Disclaimer: If you like cars, don’t watch this video.
U.S. Customs and Border Protection (CBP) caught the shiny Land Rover Defender being shipped into Baltimore, and dutifully crushed it because it because it was imported illegally. If a car isn’t authorized for sale in the United States, CBP will do its darndest not to let it in.
The all-business Defender is a true “SUV” and is prized by Land Rover fans, but it hasn’t been sold in the U.S. since 1997. Exports stopped because new safety regulations would have required Land Rover to fit front airbags as standard equipment and meet stricter side impact standards.
The cost of modifying vehicles to meet American safety and emissions standards often prevents desirable models from being sold here. More recently, Lotus stopped selling the Elise and Exige models in America because it would have had to fit the lightweight sports cars with weighty dual-stage airbags.

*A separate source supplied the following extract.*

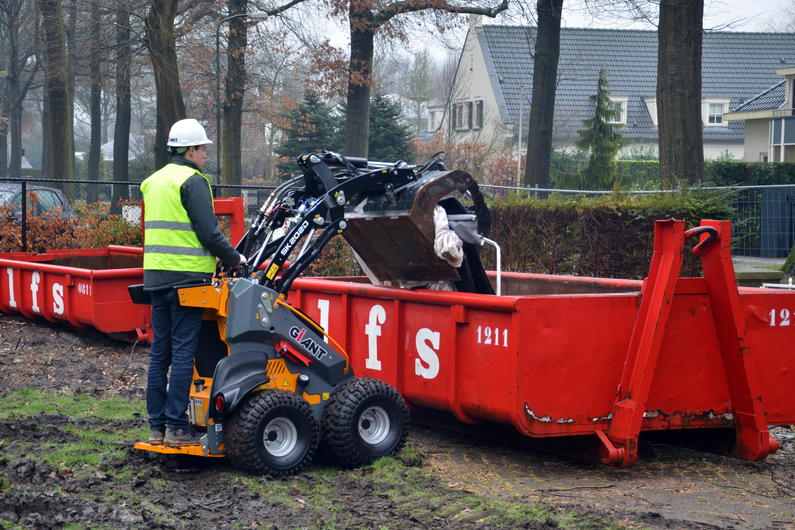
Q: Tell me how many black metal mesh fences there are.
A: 1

However, cars that are at least 25 years old are exempt from all regulations, because they are considered antiques. The importers of this Defender were trying to take advantage of that loophole. Since all Defenders look basically the same, they backdated a newer model to look like one built before 1989. Customs agents were not fooled.

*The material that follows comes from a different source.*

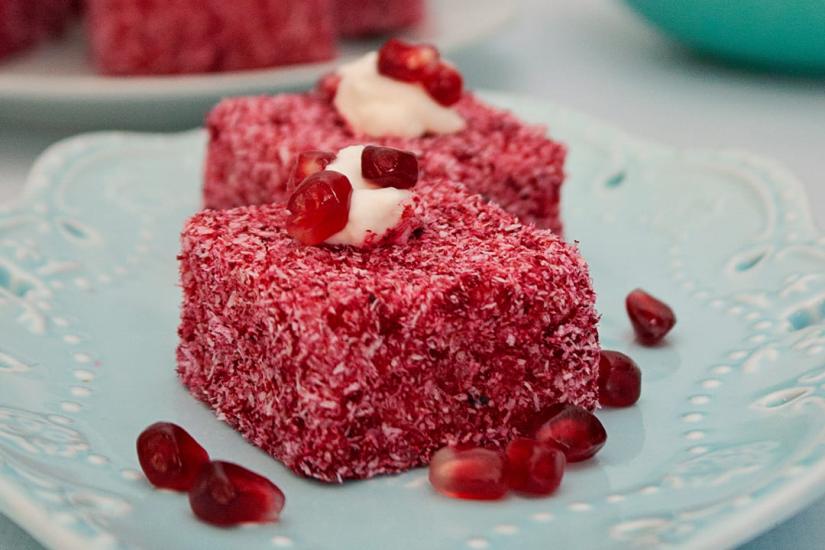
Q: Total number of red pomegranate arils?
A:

According to Motor Authority, Defenders can be worth up to $100,000 in the United States, while a used late model sells for about $2,000 in the United Kingdom, so there is a lot of motivation for resellers to modify and sneak them in.
Land Rovers aren’t the only grey market imports out there. Older Japanese sports cars like the Nissan Skyline GT-R R34 occasionally show up in U.S. ports, as do kei micro trucks.
Bill Gates and several other prominent Porsche fans imported the legendary 959s illegally in the 1980s. Gates eventually got the car legalized under a new “Show and Display” waiver, which allows for significant cars to be imported as long as they are driven sparingly.
As long as foreign markets get cars Americans want, there will always be people trying to sneak them past customs. Maybe Land Rover should hurry up and bring its redesigned 2015 Defender our way.